By Christy Clark and Natalia Alvarez
Not to be Overlooked introduces a variety of wonderful but lesser-known books to assist readers in finding their next great reads. This week’s column covers a review of What Is Not Yours Is Not Yours by Helen Oyeyemi and Thirst by Marina Yuszczuk.
What Is Not Yours Is Not Yours by Helen Oyeyemi
Review by Christy Clark
“Open me carefully,” Helen Oyeyemi’s 2016 novel What Is Not Yours Is Not Yours begins, the words written on an envelope of a letter from Emily Dickinson to her sister-in-law, Susan Huntington Gilbert. As a typical third-year university student, I was not apt to open the book carefully, nor in the frame of mind to spend time mulling over each of the nine short stories, something Oyeyemi’s exquisite attention to detail certainly merits. Yet, on rereading several of the stories in a different order, the novel’s profound effect left an impact on me.

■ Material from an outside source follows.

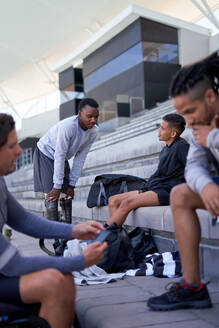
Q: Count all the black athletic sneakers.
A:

Helen Oyeyemi is a Black British writer who has eight published novels; What Is Not Yours, which was published by Picador, serves as her first short story collection. There is little superficially linking the nine stories, except the motif of a key and the deft prose Oyeyemi employs, intertwining the queerly fantastical with the painstakingly real, the whimsically metaphorical with the socially literal and the fairy tale with the social commentary.
In "Sorry" Doesn't Sweeten Her Tea, Oyeyemi writes about sexual abuse and parasocial relationships, as a teenage girl discovers her hero’s abusive behaviour. This story confronts our tendency to make excuses for the people we idolise, by placing them alongside our sympathies and social principles as readers. There seems to be significance in every echelon of Oyeyemi’s fabricated world, the title of which encourages the release of our expectations that everything must mean something: if something isn’t ours, we should waive the right to know it - a poignant message in celebrity culture.
By far the most captivating of the short stories is A Brief History of The Homely Wench Society, where Oyeyemi adroitly narrates the perpetual struggles of a group of women who directly challenge Cambridge University’s misogyny and entrenched prejudices. When one of the group, Day, falls for a member of the rival society, she must decide between her social values and the allure of young love.
Oyeyemi writes with a spirited honesty, demanding that we take note of the world around us, the people we interact with, and the many forms diversity and oppression have taken and continue to take. At the same time, What Is Not Yours excels with elegant, melodic prose that showcases Oyeyemi’s skill as an author, as well as the transformative power of the short story. Whether you choose to view this as a novel, or to just sit back and take each story independently, What Is Not Yours is an outstanding work of contemporary fiction that deserves a great deal more attention than it has thus had. Above all, as the foreword encourages, it is to be opened carefully and read with the attention to detail such an opening elicits.
Thirst by Marina Yuszczuk (translated by Heather Cleary)
Review by Natalia Alvarez
Published originally in Spanish by Argentinian author Marina Yuszczuk, Thirst was translated in May 2024 by Heather Cleary for English speakers to enjoy. This gothic novel focuses on two women from both the past and the present. Their stories initially appear at odds; however, readers learn that the women share a great deal in common as both are dealing with the independent life experiences that have led them to their current moment in time.
The novel opens in the past, one woman, a vampire, having just abandoned her home in Europe for a new life in Buenos Aires. Her previous life was cut short after her family was hunted down and she has seen much violence and betrayal. We learn the circumstances which have brought her to this moment, and we see her as she adapts to the changing world around her and struggles not only with her thirst for blood, but with her desire for intimacy and companionship. Still, she feels life has nothing to offer her at the present and makes the decision to lock herself in a coffin in a graveyard to live out the rest of her life in solitary, perpetually thirsty.
She stays in this new area for centuries until we get to the modern day and the narration switches to a modern-day woman. In the present, we see her struggling with the realities of her situation, caring for her mother, who suffers from a degenerative disease and raising her son. Both of these greatly impact her point of view, causing her to feel death all around her. As she moves about her life, we see the distance she places on her emotions and the people she allows near her. She soon discovers a strange key that has been passed down in her family for generations, enabling the two women to potentially meet.
This was such a fascinating take on the gothic genre and the portrayal of women across centuries was interesting to consider. This novel is sure to entice, and I would greatly recommend it.